I am working on a project where I search through a large text file (large is relative, file size is about 1 Gig) for a piece of data. I am looking for a token and I want a dollar value immediately after that token. For example,
this is the token 9,999,999.99
So here's is how I am approaching this problem. After a little analysis it appears that the token is usually near the end of the file so I thought I would start searching from the end of the file. Here is the code I have so far (vb.net):
Dim sToken As String = "This is a token"
Dim sr As New StreamReader(sFileName_IN)
Dim FileSize As Long = GetFileSize(sFileName_IN)
Dim BlockSize As Integer = CInt(FileSize / 1000)

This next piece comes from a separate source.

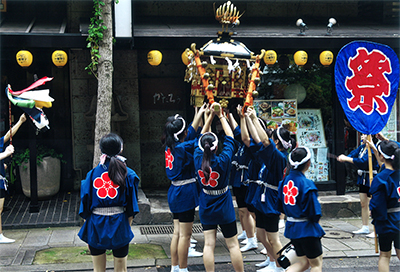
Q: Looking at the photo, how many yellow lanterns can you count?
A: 7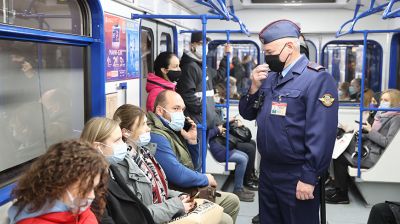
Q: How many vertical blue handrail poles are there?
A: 3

Dim buffer(BlockSize) As Char
Dim Position As Long = -BlockSize
Dim sBuffer As String
Dim CurrentBlock As Integer = 0
Dim Value As Double
Dim i As Integer
Dim found As Boolean = False
While Not found And CurrentBlock < 1000
CurrentBlock += 1
Position = -CurrentBlock * BlockSize
sr.BaseStream.Seek(Position, SeekOrigin.End)
i = sr.ReadBlock(buffer, 0, BlockSize)
sBuffer = New String(buffer)
found = SearchBuffer(sBuffer, sToken, Value)
End While
GetFileSize is a function that returns the filesize. SearchBuffer is a function that will search a string for the token. I am not familiar with regular expressions but will explore it for that function.
Basically I read in a small chunk of the file search it and if I don't find it load another chunk and so on...
Am I on the right track or is there a better way?